My Honeysuckle Herbal Bath
After my journey into the secrets of herbal baths, I treated myself to one. Honeysuckle, also known as woodbine or Jin Yin Hua, is an old Chinese medicine used for relieving inflammation, killing harmful bacteria in the body detoxifying the bloodstream and reducing high fevers by cooling the body
Soaking in a bath of honeysuckle flowers and leaves can help relieve all kinds of skin conditions such as eczema, psoriasis and thrush, poison ivy, oak and sumac,. Honeysuckle has the ability to pull poisons and toxins out of the body while relieving itchiness and redness. Honeysuckle even has potent antioxidants, vitamin C, magnesium, potassium, antibacterial properties, anti-inflammatory and anti-viral properties that can help nourish and heal the skin naturally. Some people even use honeysuckle tinctures in clay masks to help treat and cure acne on the face and body. I personally find honeysuckle baths relaxing and detoxifying.
- All you need are hot water, bath tub and herbs.
- To get the best results from the herb, the water should be very warm, preferably 96°-98° Fahrenheit.
- Some of the herbs used in combination with honeysuckle are echinacea, ginger root, cowslip, mulberry and milk thistle.
- Place the herb in a large muslin pouch or brew as a tea shortly before use and pour the liquid in the bath water
- For a more luxurious bath, add a few drops of herbal oil, such as calendula herbal oil to the water
- Once in the tub, soak for a minimum of 20 minutes and dream pleasant dreams.
- Cover your chest or knees with a hand towel to keep warm if your tub is small.
- You can sip herbal tea during your luxurious soak.

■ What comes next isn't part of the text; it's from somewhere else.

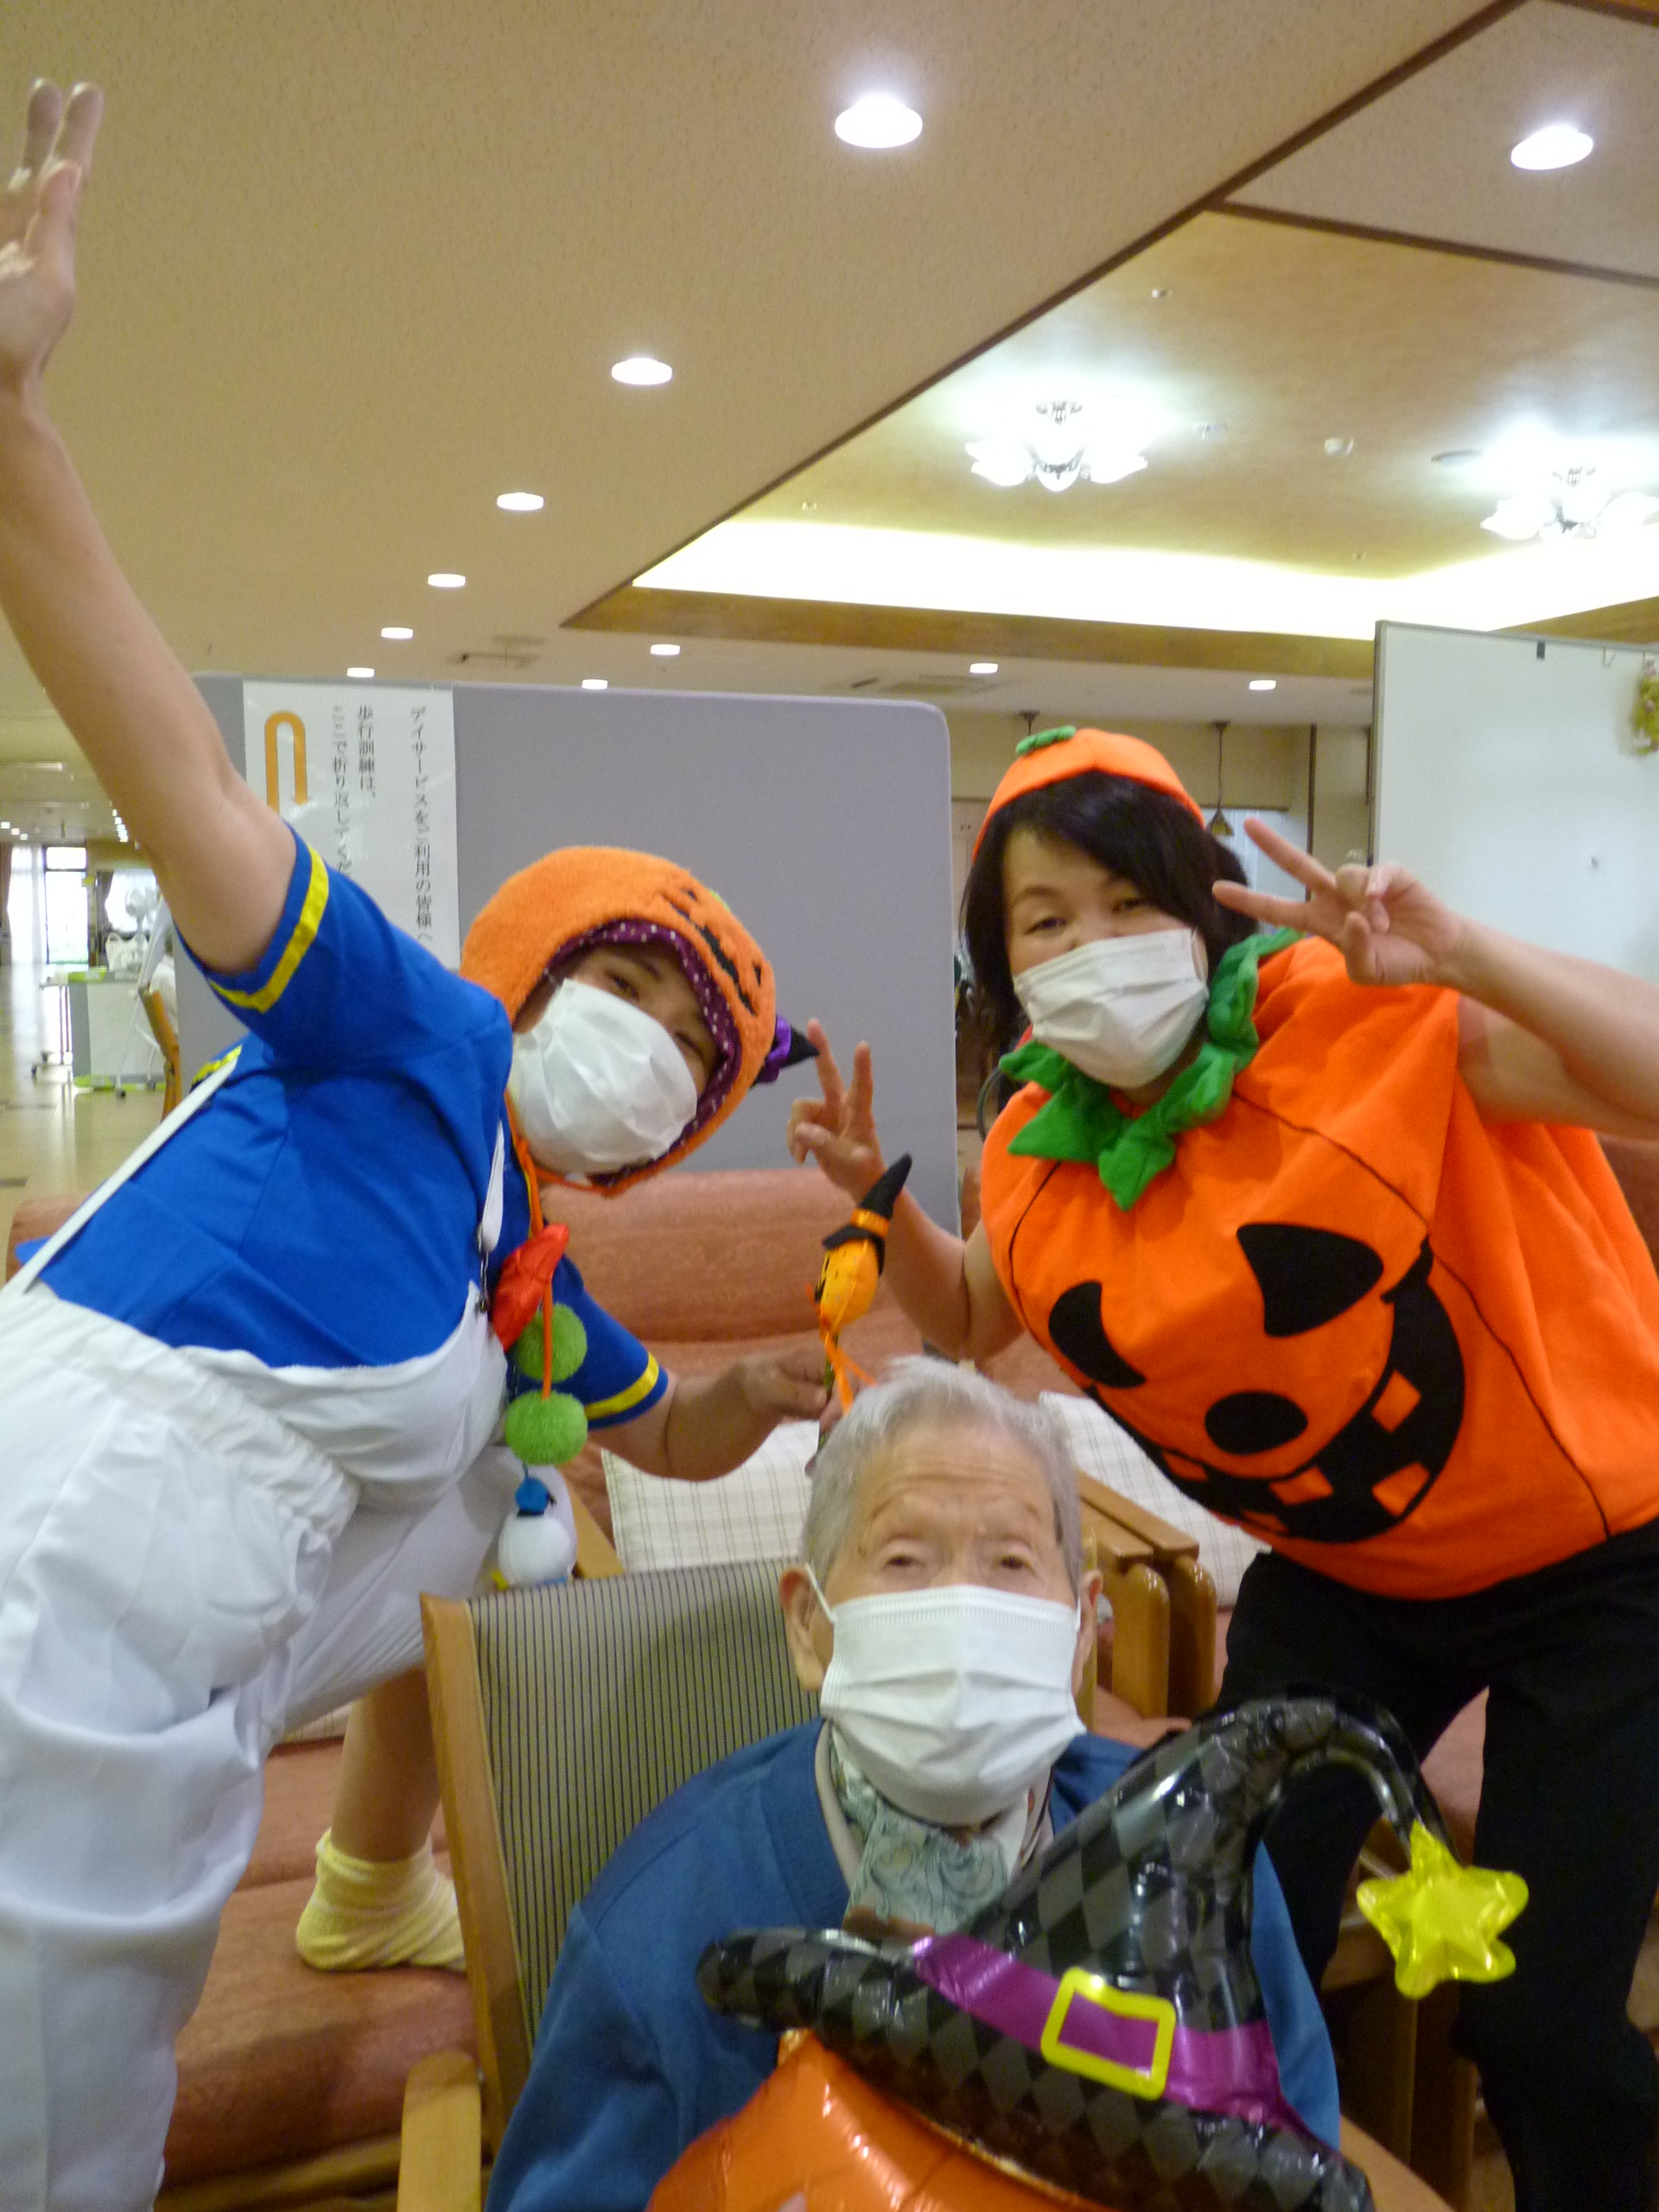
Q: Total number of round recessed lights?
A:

- There are those who believe that you should allow yourself to be air dried because a towel will remove all the effects of the bath
- Follow your bath with your favorite lotion or body oil
If soaking in a bath with creepy herbs is not in your liking, you could purchase honeysuckle bath bombs, although the infusion of a whole fragrant herb is often considered to be more effective than its pure volatile oil.. After my adventure into my first honeysuckle herbal bath, I decided to make some bath bombs with Epsom salts and scented with honeysuckle essential oil.
Our cautious conclusion: herbal baths have a reputation for being beneficial and lacking harm, nonetheless, a mother should consider the well being of the fetus she carries or for the nursing child – also consider the chronically ill, the elderly, and of combining herbs with the prescription drugs.